PARLOT: Efficient Whole-Program Call Tracing for HPC Applications
TimeFriday, November 16th10:30am - 10:50am
DescriptionThe complexity of HPC software and hardware is quickly increasing. As a consequence, the need for efficient execution tracing to gain insight into HPC application behavior is steadily growing. Unfortunately, available tools either do not produce traces with enough detail or incur large overheads. An efficient tracing method that overcomes the tradeoff between maximum information and minimum overhead is therefore urgently needed.
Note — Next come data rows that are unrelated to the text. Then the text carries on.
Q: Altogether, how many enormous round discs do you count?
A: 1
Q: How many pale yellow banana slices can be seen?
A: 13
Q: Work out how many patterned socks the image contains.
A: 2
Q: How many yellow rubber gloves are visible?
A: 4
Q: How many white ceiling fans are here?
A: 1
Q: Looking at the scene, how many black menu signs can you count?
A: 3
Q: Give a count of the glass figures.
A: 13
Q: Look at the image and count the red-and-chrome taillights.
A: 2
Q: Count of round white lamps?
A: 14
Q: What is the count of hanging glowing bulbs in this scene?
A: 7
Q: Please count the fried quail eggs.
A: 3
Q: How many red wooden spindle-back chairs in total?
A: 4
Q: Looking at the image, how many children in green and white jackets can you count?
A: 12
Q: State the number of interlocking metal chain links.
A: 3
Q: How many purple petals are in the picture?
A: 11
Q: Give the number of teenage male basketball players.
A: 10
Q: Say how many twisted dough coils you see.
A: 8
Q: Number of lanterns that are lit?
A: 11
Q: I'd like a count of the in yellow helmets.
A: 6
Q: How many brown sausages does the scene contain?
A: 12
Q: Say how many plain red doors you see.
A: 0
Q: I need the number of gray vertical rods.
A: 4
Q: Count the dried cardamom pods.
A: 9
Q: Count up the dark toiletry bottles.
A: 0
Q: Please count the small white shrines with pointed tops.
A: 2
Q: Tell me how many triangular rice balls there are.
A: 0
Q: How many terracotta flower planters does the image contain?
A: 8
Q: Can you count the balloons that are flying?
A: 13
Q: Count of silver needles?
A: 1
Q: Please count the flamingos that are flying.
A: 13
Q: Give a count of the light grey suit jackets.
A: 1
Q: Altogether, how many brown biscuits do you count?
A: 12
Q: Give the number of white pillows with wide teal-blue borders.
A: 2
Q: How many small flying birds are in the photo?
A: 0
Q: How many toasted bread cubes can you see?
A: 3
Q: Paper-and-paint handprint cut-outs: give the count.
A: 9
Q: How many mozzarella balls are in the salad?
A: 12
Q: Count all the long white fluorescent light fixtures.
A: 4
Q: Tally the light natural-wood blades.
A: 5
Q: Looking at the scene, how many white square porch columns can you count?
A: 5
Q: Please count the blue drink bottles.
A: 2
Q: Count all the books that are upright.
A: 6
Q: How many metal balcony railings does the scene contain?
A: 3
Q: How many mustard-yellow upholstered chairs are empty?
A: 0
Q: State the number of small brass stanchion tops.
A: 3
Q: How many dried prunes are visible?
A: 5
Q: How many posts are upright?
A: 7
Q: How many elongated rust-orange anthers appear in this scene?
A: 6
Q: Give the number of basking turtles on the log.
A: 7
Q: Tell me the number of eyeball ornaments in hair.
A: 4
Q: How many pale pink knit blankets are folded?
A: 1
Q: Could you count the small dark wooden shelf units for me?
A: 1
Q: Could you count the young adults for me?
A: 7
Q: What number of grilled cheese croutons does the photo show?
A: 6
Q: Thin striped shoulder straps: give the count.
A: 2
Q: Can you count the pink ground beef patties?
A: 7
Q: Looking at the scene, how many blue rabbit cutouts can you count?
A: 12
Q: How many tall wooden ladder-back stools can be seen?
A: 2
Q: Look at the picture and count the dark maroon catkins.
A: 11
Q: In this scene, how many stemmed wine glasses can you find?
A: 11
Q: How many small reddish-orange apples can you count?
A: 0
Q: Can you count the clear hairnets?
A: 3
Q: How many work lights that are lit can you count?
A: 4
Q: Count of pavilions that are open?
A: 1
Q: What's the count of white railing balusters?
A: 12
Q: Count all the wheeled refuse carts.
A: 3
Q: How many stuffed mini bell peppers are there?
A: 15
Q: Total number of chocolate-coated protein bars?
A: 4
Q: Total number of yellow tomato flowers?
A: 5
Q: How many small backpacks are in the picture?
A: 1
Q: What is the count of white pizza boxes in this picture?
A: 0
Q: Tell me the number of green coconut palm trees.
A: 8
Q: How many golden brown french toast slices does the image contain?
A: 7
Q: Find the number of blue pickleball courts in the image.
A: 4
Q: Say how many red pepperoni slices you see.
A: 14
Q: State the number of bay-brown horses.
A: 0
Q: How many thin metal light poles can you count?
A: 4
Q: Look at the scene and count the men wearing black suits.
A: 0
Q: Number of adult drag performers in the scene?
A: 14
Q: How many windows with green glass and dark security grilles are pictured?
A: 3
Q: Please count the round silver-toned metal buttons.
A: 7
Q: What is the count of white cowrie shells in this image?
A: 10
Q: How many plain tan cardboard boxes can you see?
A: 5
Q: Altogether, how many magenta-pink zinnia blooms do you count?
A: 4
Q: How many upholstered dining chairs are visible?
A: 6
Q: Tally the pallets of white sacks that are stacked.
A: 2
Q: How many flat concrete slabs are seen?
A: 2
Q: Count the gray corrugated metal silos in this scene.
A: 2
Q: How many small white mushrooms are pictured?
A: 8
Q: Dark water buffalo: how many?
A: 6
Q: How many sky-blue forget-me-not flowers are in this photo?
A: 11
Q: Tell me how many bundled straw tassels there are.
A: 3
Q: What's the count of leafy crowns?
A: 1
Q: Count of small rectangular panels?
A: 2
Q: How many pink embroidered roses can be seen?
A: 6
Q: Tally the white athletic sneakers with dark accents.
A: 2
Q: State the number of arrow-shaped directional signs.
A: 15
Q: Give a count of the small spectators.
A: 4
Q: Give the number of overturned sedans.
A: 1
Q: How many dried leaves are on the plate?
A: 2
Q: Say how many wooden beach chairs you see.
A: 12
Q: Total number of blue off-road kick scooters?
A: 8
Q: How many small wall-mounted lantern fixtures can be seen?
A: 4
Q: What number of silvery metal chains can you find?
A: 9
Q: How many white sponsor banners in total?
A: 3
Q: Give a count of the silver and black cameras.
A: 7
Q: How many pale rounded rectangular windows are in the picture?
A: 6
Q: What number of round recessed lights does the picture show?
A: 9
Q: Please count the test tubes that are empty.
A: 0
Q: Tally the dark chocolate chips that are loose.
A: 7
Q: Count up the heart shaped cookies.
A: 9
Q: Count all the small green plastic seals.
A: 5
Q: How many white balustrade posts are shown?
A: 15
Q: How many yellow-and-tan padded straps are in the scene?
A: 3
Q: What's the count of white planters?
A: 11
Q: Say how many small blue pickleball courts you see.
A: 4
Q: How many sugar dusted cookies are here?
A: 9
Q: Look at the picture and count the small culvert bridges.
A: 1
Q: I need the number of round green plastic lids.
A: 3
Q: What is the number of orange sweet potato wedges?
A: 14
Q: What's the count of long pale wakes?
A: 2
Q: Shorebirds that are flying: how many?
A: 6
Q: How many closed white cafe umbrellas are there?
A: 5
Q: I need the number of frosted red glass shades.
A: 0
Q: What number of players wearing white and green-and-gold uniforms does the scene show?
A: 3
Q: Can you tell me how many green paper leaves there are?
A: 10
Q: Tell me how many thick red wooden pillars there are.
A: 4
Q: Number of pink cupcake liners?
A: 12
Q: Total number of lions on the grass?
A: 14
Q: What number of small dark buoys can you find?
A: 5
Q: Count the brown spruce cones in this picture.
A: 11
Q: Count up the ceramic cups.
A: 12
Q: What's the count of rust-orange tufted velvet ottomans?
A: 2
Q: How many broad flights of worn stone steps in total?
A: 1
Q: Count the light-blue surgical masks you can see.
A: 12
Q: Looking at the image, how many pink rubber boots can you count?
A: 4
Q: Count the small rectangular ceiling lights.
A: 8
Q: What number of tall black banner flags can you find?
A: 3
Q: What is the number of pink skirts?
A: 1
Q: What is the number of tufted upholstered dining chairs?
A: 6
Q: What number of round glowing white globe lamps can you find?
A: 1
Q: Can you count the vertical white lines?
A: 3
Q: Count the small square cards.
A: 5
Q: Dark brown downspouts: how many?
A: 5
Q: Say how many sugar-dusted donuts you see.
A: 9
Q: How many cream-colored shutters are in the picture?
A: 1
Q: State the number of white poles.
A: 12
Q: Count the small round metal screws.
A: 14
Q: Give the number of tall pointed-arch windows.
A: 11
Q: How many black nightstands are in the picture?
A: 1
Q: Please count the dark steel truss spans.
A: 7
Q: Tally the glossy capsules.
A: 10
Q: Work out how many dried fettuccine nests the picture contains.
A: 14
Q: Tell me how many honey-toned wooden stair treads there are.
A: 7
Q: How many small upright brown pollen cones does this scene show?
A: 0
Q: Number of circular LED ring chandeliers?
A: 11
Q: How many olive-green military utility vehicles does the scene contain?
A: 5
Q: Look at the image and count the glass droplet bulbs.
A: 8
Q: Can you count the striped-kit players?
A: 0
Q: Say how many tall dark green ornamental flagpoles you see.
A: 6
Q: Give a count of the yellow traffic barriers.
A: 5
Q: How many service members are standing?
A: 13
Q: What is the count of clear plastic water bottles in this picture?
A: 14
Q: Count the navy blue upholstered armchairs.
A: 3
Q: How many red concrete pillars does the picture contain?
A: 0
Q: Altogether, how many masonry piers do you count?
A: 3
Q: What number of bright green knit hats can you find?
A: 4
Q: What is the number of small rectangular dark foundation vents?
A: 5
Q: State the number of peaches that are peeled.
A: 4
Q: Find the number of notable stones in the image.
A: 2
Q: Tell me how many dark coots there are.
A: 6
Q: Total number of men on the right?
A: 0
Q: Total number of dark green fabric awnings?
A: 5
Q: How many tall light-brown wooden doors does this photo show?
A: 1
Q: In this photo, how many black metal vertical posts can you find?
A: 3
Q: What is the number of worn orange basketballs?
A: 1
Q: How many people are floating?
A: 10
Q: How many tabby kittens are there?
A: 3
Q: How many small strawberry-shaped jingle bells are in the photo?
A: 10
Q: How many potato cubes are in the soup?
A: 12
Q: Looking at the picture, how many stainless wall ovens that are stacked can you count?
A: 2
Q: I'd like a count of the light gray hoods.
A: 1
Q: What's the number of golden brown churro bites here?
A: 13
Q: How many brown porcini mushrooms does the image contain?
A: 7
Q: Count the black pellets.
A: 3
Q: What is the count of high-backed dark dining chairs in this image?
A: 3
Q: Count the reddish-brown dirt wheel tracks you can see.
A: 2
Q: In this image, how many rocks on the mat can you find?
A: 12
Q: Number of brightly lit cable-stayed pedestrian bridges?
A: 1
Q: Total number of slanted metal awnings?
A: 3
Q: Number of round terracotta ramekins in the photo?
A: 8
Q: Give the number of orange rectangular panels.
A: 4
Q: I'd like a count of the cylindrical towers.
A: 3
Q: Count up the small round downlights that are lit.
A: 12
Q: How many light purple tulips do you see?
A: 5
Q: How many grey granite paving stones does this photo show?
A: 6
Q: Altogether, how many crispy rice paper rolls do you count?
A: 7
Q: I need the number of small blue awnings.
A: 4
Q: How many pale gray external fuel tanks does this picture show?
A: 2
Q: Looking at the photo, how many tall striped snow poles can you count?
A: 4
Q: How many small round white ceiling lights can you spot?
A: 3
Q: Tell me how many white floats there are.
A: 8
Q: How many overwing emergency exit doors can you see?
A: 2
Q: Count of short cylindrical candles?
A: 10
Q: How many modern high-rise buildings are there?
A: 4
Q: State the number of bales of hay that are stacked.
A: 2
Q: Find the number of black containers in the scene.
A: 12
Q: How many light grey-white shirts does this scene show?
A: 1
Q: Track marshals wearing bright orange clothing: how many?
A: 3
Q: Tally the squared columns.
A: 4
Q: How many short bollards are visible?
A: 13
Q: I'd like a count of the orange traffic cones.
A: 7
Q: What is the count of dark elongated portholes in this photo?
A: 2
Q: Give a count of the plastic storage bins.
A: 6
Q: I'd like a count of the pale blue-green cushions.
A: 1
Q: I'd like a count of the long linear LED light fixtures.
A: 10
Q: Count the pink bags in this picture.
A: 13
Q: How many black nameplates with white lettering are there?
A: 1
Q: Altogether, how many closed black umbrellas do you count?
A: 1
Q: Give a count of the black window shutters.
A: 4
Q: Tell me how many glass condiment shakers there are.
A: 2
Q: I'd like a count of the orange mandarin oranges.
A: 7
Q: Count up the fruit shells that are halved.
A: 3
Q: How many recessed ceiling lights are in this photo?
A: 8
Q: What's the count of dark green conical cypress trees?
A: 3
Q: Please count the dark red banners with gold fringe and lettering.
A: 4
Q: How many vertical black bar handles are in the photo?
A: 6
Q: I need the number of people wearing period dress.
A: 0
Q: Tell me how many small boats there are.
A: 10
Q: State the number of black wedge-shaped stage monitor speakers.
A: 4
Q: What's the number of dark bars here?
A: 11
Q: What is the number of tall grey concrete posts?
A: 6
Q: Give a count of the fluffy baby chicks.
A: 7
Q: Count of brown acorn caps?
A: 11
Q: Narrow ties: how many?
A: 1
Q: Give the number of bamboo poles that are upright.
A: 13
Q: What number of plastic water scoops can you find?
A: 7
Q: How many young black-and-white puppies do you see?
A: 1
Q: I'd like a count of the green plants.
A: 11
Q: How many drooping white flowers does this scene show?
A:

This paper presents such a method and tool, called ParLoT, with the following key features. (1) It describes a technique that makes low-overhead on-the-fly compression of whole-program call traces feasible. (2) It presents a new, highly efficient, incremental trace-compression approach that reduces the trace volume dynamically, which lowers not only the needed bandwidth but also the tracing overhead. (3) It collects all caller/callee relations, call frequencies, call stacks, as well as the full trace of all calls and returns executed by each thread, including in library code. (4) It works on top of existing dynamic binary instrumentation tools, thus requiring neither source-code modifications nor recompilation. (5) It supports program analysis and debugging at the thread, thread-group, and program level.
This paper establishes that comparable capabilities are currently unavailable. Our experiments with the NAS parallel benchmarks running on the Comet supercomputer with up to 1,024 cores show that ParLoT can collect whole-program function-call traces at an average tracing bandwidth of just 56 kB/s per core.